Tooth extraction

A tooth or teeth may be extracted if they are severely damaged and restoration is not an option. Some teeth are lost due to injury, often caused by contact sports, while wisdom teeth are often extracted due to infection and pain. Removal of wisdom teeth is recommended to prevent infection and discomfort. Depending on whether one or more teeth are extracted, the recommendation of the dentist and affordability, you will have a number of choices for the replacement of missing teeth, including bridges, dentures and dental implants.

The main reasons for the recommended extraction of teeth:

  • Acute diseases and exacerbation of chronic diseases of teeth and gums – sinusitis of the maxillary sinuses, purulent periostitis
  • impacted eruption of the wisdom teeth
  • fracture of the jaw – removal of teeth in the treatment zone
  • tooth cannot be treated or restored
  • tooth extraction according to the dental prosthetics plan
Consultation of a surgeon for tooth extraction
130
Permanent tooth removal
1900
Imposition of the 1st seam
250

Dentists try to preserve existing teeth structure. Teeth may be extracted if:

  • Tooth decay has caused extensive tooth damage and cavity
  • Gum infection is present with signs of oral disease, such as periodontitis and caries
  • A tooth is broken and not suitable for tooth restoration
  • An impacted wisdom tooth is unhealthy
  • Dental implants with artificial teeth replacement, bridges, crowns or dentures are healthier
  • A patient chooses and consents to this treatment option

Tooth Extraction and Treatment Options

Patients have a range of treatment options to consider in replacing missing teeth that extracted due to ill health. Treatment options include:

  • Bridge anchored to dental crowns on either or one side of the missing tooth
  • Temporary, partial or full dentures with choices in flexible and acrylic dentures
  • Dental implants to replace missing tooth roots and secure either crowns, bridges or dentures in place
  • Orthodontic care to improve bite function
  • Cosmetic dentistry combination of treatments

What happens after the tooth is extracted?

After an extraction, the gum tissue will usually bleed for a short period of time; to stem the bleeding the dentist will usually encourage the patient to bite down on a cotton wool pad, which will also absorb the blood. In some cases, the dentist may place a small stitch in the tissue but this is not always needed. If you have had local anaesthetic, you will usually be free to leave when the bleeding has stopped; this usually only takes around 15 minutes.

As the anaesthetic wears off you may experience mild pain and discomfort; your dentist will usually recommend you take over the counter pain relief to ease these symptoms.

Will I be able to eat and drink normally?

Your dentist will discuss eating and drinking with you after the procedure; most dentists recommend that you avoid drinking or eating very hot foods until the anaesthetic has worn off, as the numbness may cause you to burn your mouth. For the first 24 hours after the extraction, you should try and stick to soft foods and avoid chewy and hard foods.
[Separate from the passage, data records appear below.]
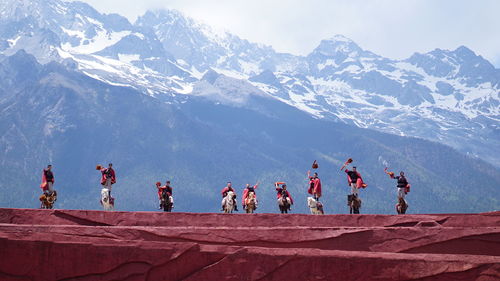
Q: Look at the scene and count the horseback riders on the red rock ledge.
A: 9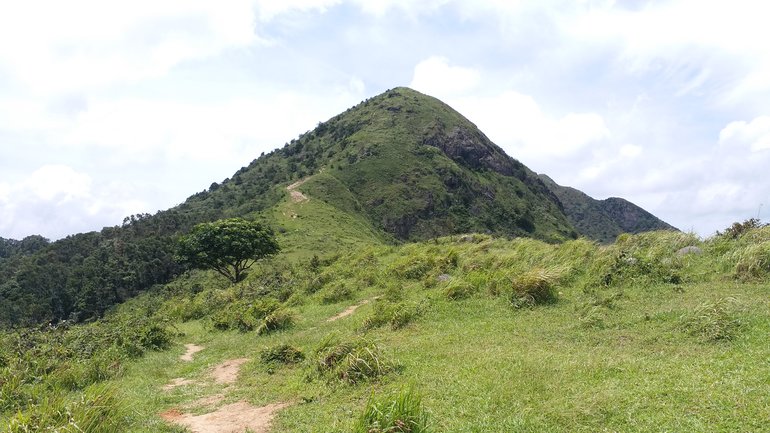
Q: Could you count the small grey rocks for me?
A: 2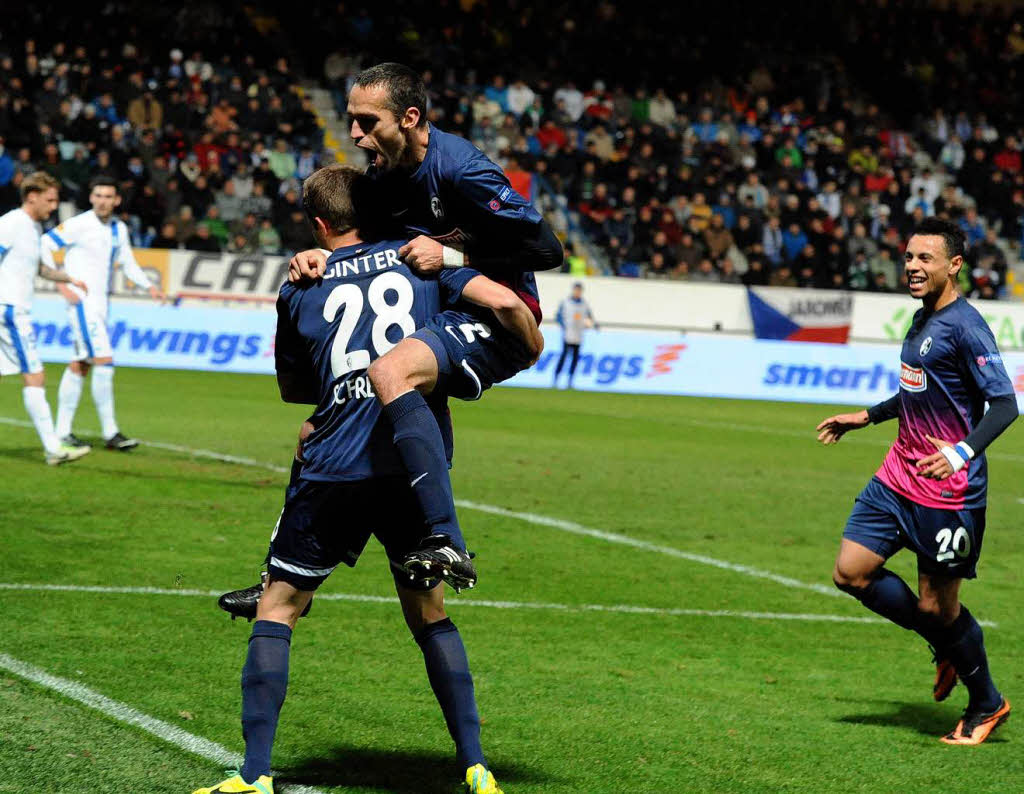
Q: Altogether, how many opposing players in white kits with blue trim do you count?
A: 2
After 24 hours, your mouth should feel completely normal and you should be able to eat and drink normally.

The recovery process

Most people recover quickly after a tooth extraction; dentists recommend that patients avoid smoking and drinking alcohol for the first few days afterwards and stick to soft foods. Over the counter pain relief can be taken to ease any pain. It is important to keep the mouth as clean as possible after the extraction; this will help to prevent infection. Patients should brush their teeth and rinse their mouth on a regular basis. Patients that have had stitches will be advised to return to their dentist after a period of time to have the stitches removed.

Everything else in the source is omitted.